Activity: Set the pictures aside and set down only the lines from the line holding "Q: Give a count" through the end of the entries below, ends included.

Extracted information:
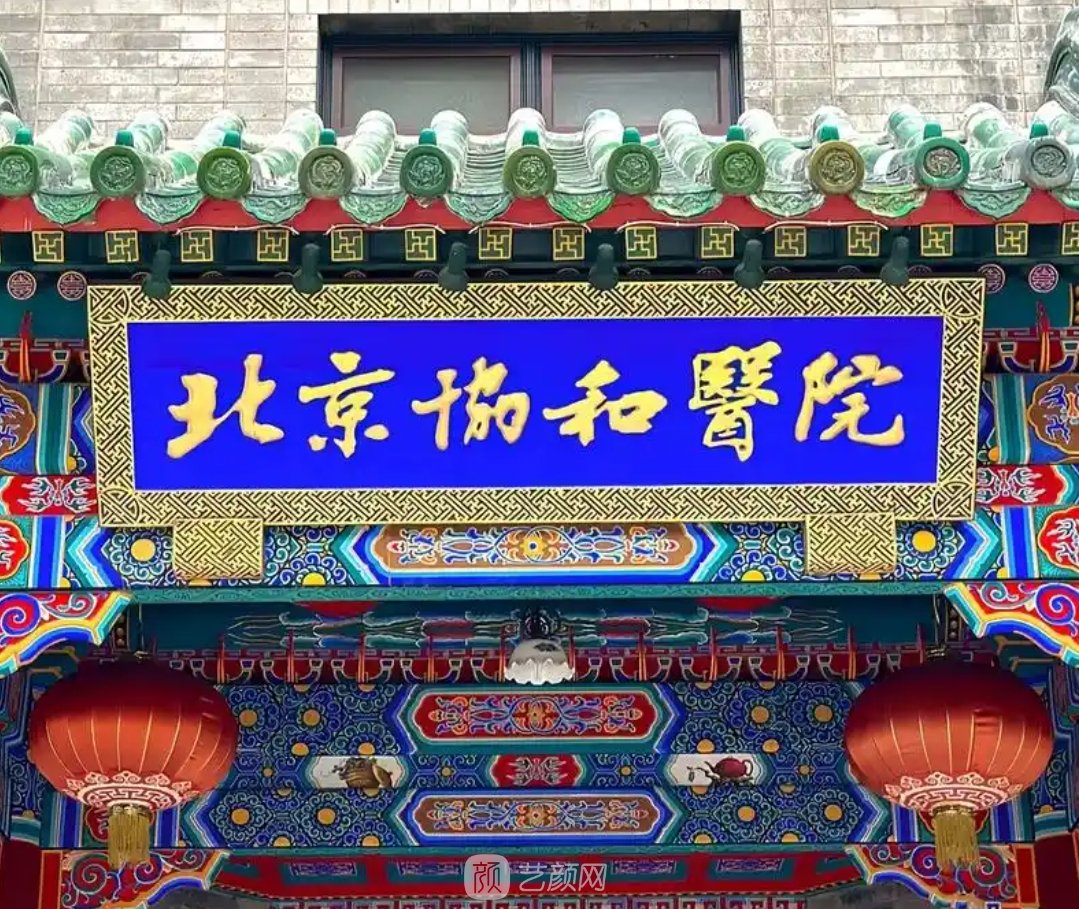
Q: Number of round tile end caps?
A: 11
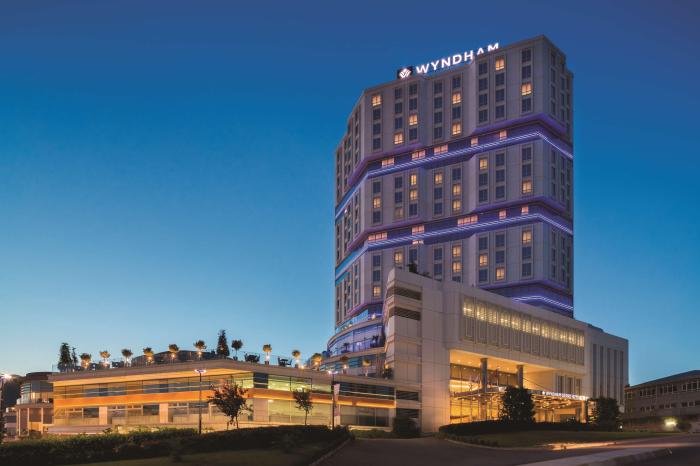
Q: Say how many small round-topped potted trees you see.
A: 12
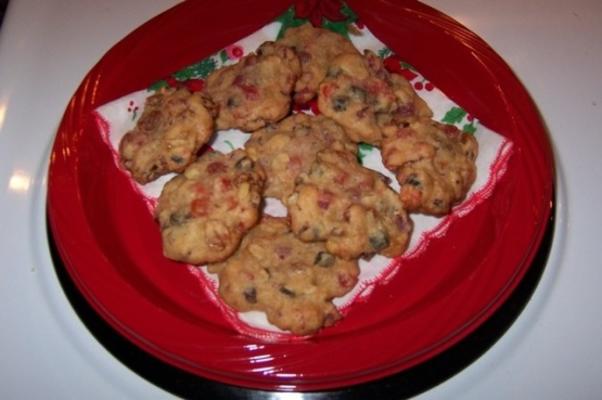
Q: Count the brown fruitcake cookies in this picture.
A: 9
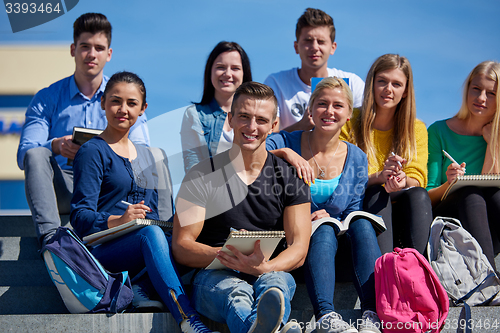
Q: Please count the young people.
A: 8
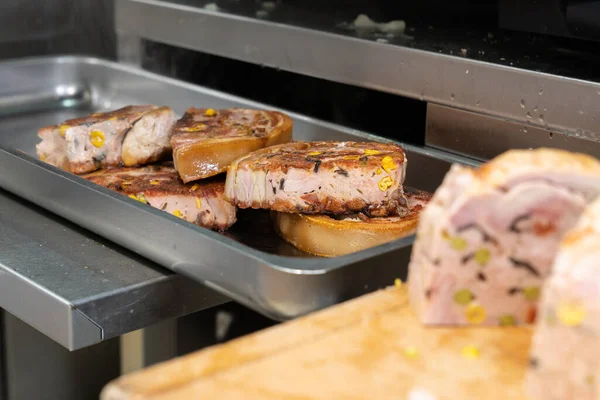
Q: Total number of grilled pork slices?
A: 5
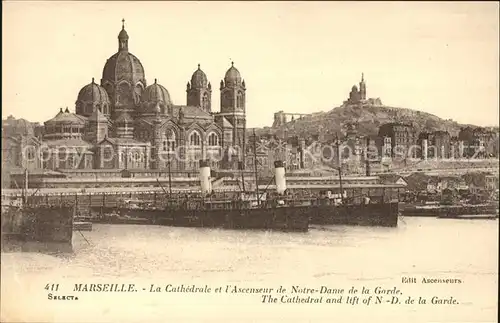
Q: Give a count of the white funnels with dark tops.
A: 2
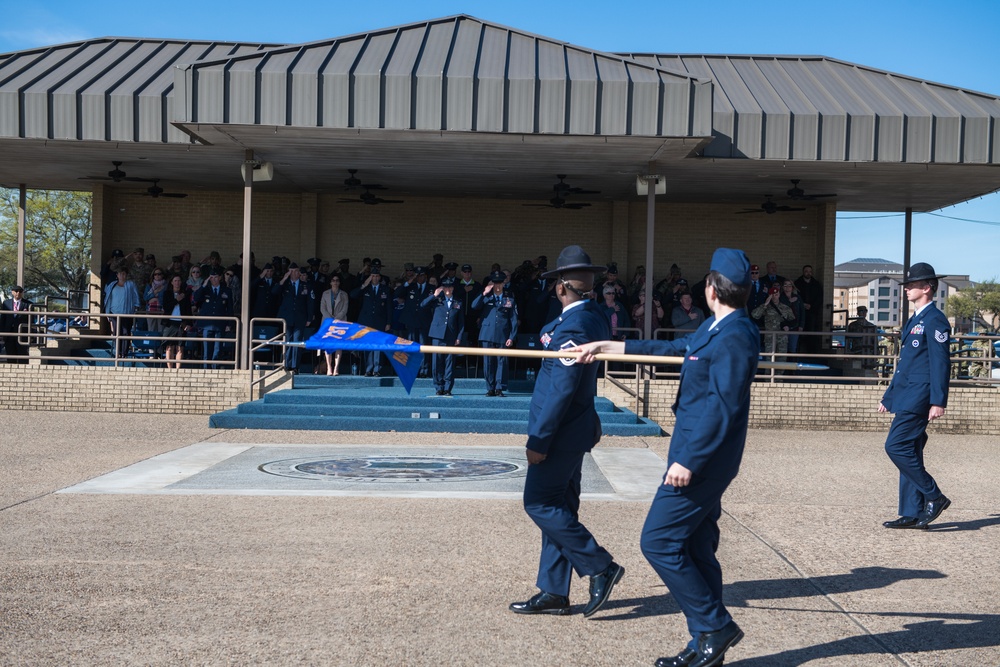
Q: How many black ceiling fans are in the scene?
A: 8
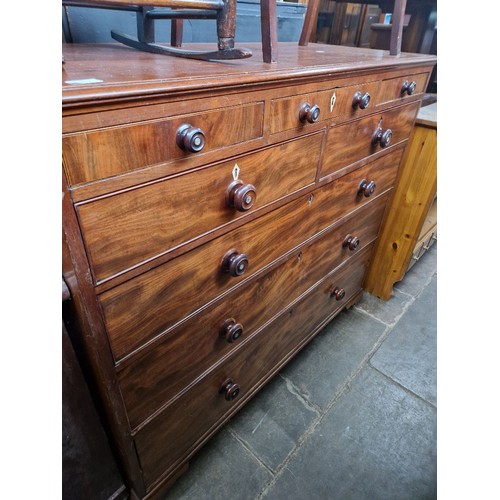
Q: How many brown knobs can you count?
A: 12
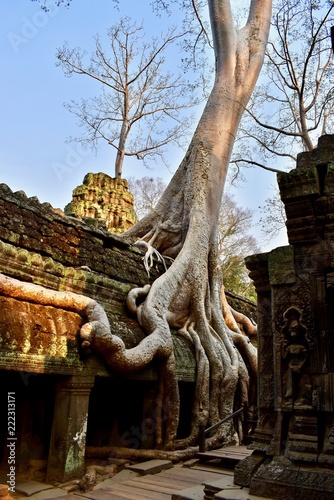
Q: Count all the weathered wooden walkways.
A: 1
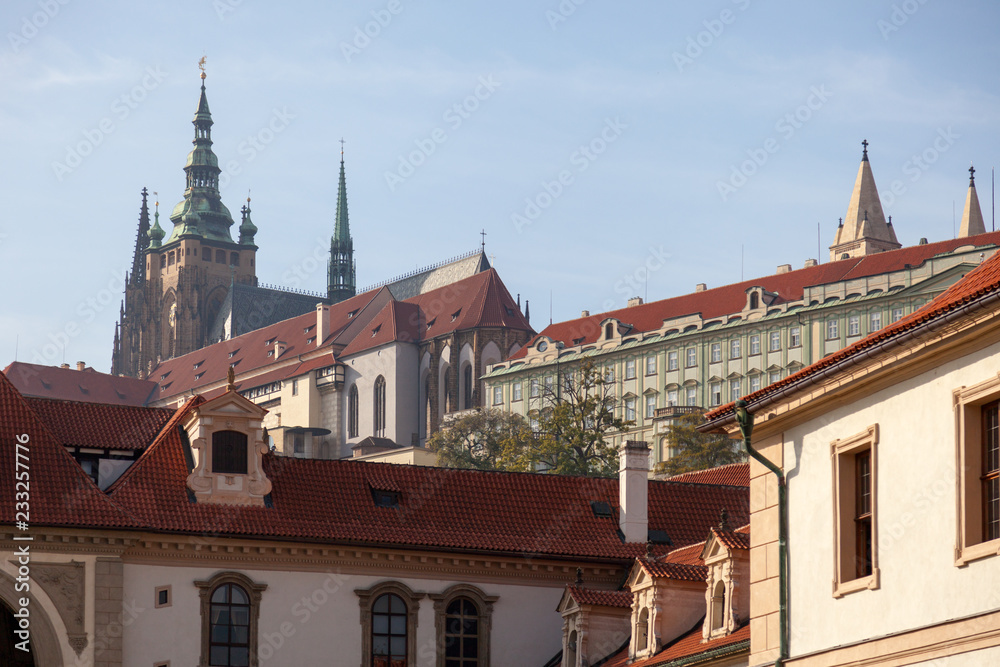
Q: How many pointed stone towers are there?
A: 2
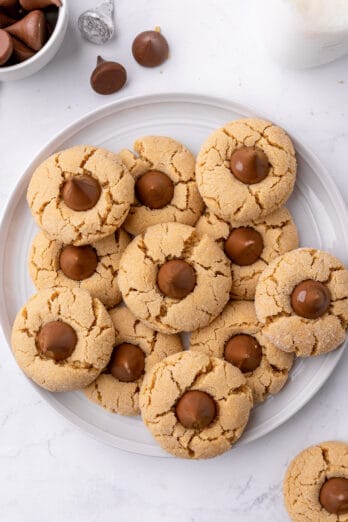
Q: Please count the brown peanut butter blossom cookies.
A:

Your response:
Q: Give a count of the white funnels with dark tops.
A: 2
Q: How many black ceiling fans are in the scene?
A: 8
Q: How many brown knobs can you count?
A: 12
Q: Count all the weathered wooden walkways.
A: 1
Q: How many pointed stone towers are there?
A: 2
Q: Please count the brown peanut butter blossom cookies.
A:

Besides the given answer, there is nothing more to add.